I have mentioned before that in the tourist areas, we got a bit of pressure from sellers of tourist tat. Outside Giza, this was reasonably easy to shrug off with a ‘La shukran’ and they backed away. In most places down the Nile, there is very little hassle as there are very few shops remaining open due to the huge downturn in visitors since the Arab Spring and ‘The Revolution’. Whilst not getting bothered is nice, we could see that it was at a tremendous cost to the people whose livelihoods depended on such trade and on the families they had to support. I hope tourist numbers pick up again soon……… especially now that we have been and gone .
Interestingly, Thomas Cook was the pioneer of Egyptian tourism, opening hotels, building boats and encouraging the opening of the ancient sites as tourist attractions back in the mid 1800s. Even more interestingly, on some trips they supplied travellers with small hammers and chisels so that they could chip their names into the ancient sites for prosperity. A 4,500 year old masterpiece of a civilisation can always be improved by an amateur chiseling ‘T Glistening-Bellend Esq, 1886’ over the face of Ramses II…. Having said that, I actually liked seeing the story of early tourism done in such a crude way, even at the expense of some irreplaceable artwork. It provided a very visual link to our recent history.

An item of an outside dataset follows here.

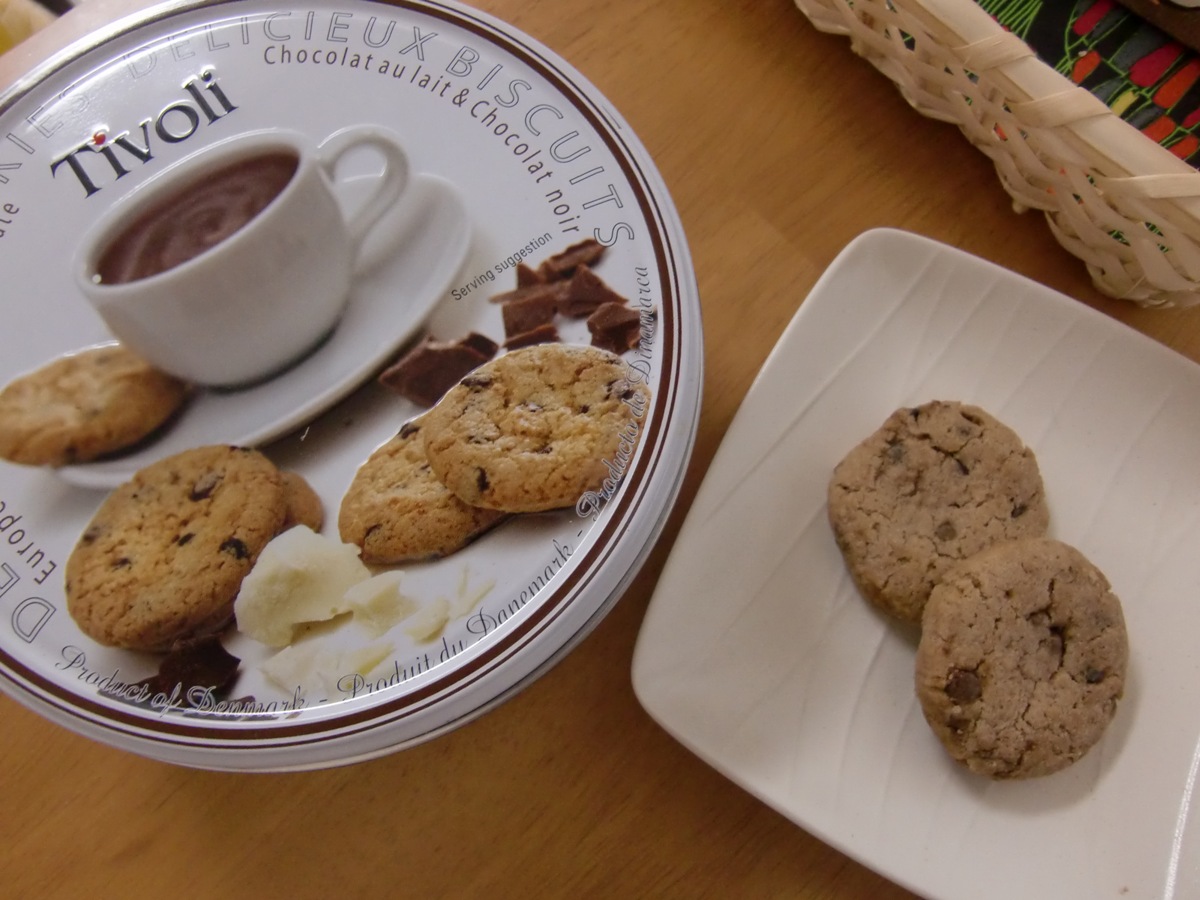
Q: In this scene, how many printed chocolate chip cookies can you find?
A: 5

The story of vandalism is almost as interesting as the story of the kingdoms themselves. The first vandalism started pretty much as soon as some of the temples were built, as a new king decided to follow a different one of the Gods, or decided he didn’t like his predecessor and therefore got his followers to deface old temples, removing images now out of vogue. A bit like ISIS in Iraq and Syria but without the huge amounts of explosives.
The Romans and Greeks also did a bit of knocking down and rebuilding, before the Christians came and tried to re-appropriate some buildings as churches as they hid from Roman persecution. After that, when no one cared about the structures anymore and they started to get buried in the sand, people moved into them and used them as houses. Cooking fires covered the art in soot and the superstitious chipped off the faces and features off many of the figures to prevent them from being reborn in what was now their homes. Then came the French soldiers who used some of the statues and artworks for target practice (though the French hierarchy did more than anyone to preserve the sites and learn the history of them), then came the Brits whose desire for fame and wealth led to large scale plundering until Egypt was strong enough to resist it. Underlying this was a constant stream of tomb robbers that have been around as long as the tombs themselves.

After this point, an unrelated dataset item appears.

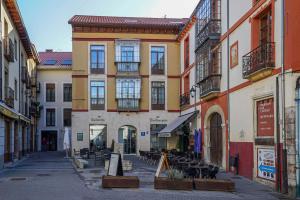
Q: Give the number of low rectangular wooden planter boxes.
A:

It’s remarkable that anything survives, and the fact much of it got buried over time is a significant contributor to this. Tutankhamen is famous, not because he did anything great in his short, 9 year reign as King, rather because his tomb was found intact with all the amazing treasures they found. More of that when I cover the Cairo Museum.

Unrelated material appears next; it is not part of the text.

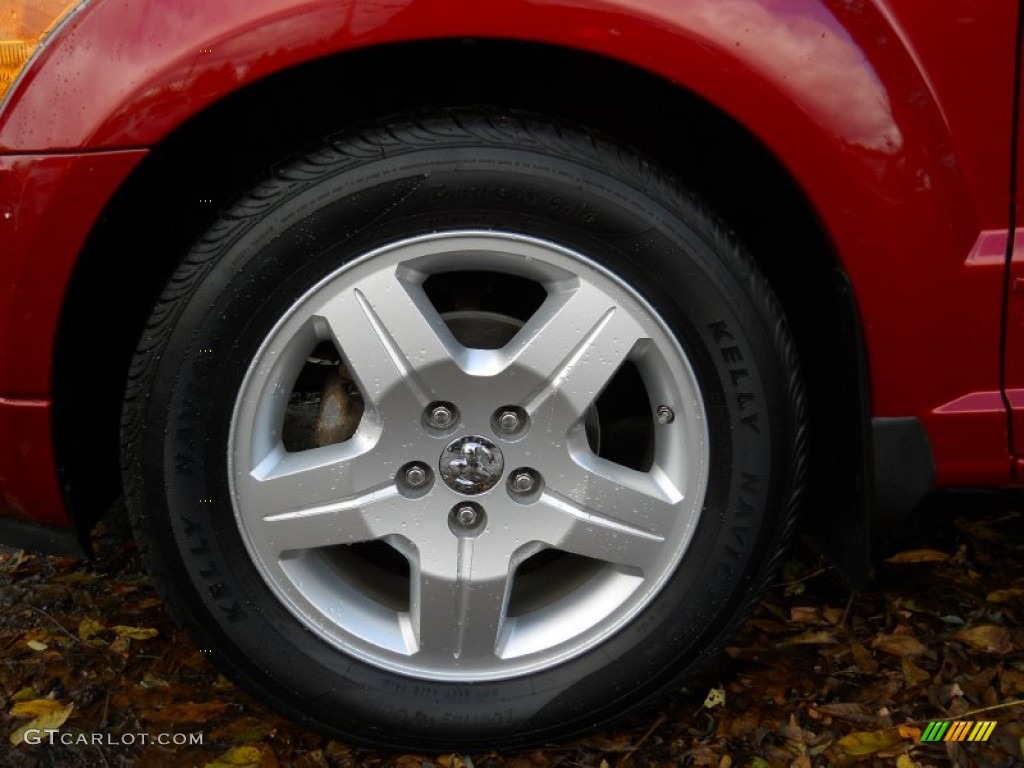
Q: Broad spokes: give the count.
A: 5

Back on the boat, watching the sunrise and set over the lush green farmland of the valley and the contrasting yellow of the desert, seeing the donkeys in the fields, watching the fishermen doing their stuff is really magical to a degree that more than once it brought a lump to my throat. It was a really, really special four days.
Leaving the boat in Aswan, and going back to fending for ourselves was a little daunting.